WHAT IS REQUIRED =
Locate all lines in the data below that hold "many" and show them.

*** Opening SOURCE DATA ***

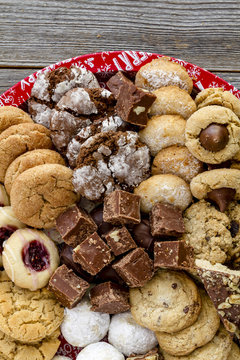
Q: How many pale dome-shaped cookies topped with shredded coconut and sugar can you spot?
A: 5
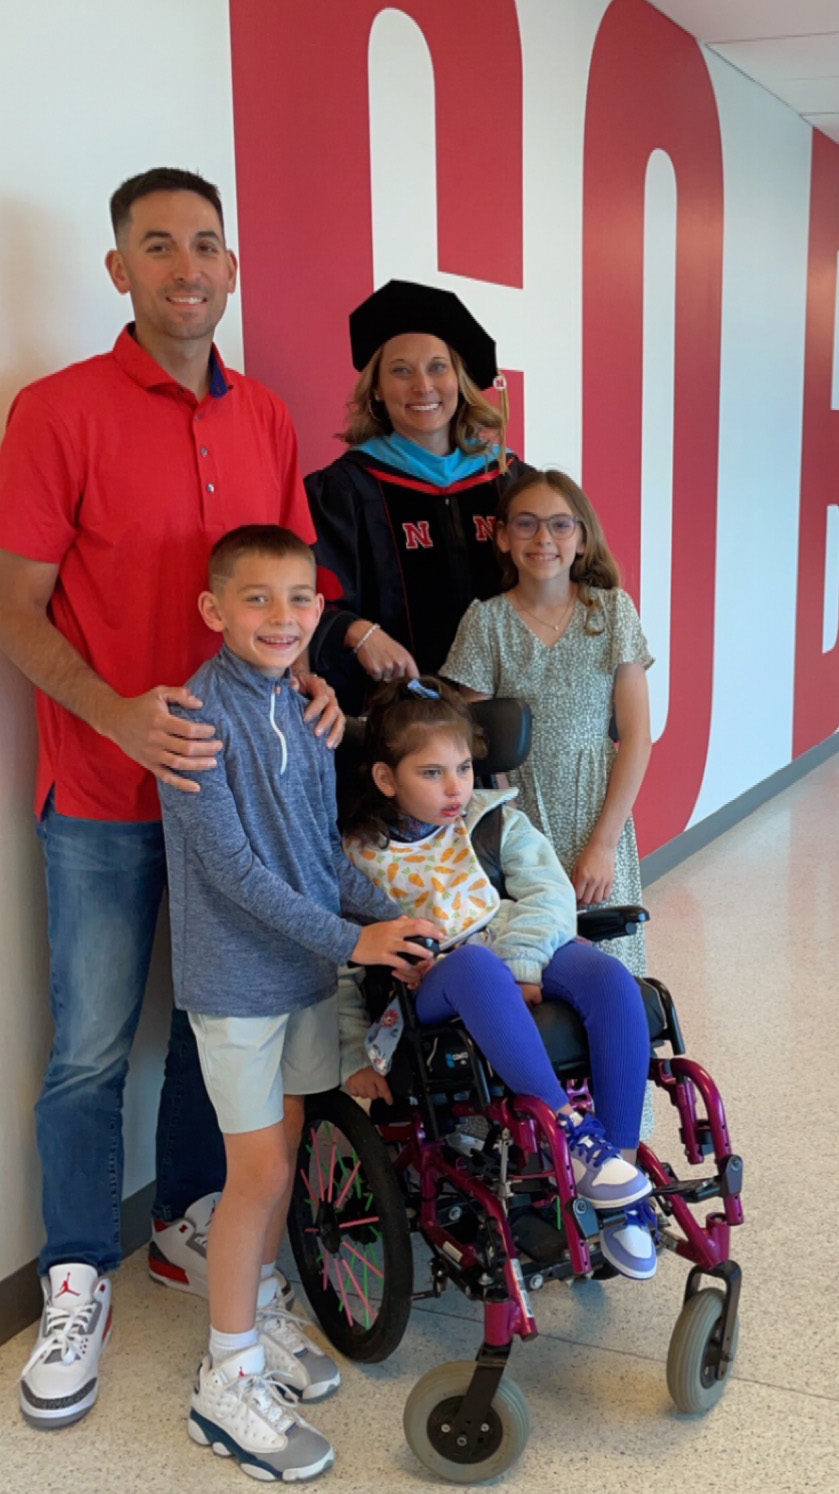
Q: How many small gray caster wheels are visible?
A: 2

*** Closing SOURCE DATA ***
*** Opening SOURCE DATA ***

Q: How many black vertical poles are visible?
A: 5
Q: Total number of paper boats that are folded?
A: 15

*** Closing SOURCE DATA ***

TASK RESULT =
Q: How many pale dome-shaped cookies topped with shredded coconut and sugar can you spot?
Q: How many small gray caster wheels are visible?
Q: How many black vertical poles are visible?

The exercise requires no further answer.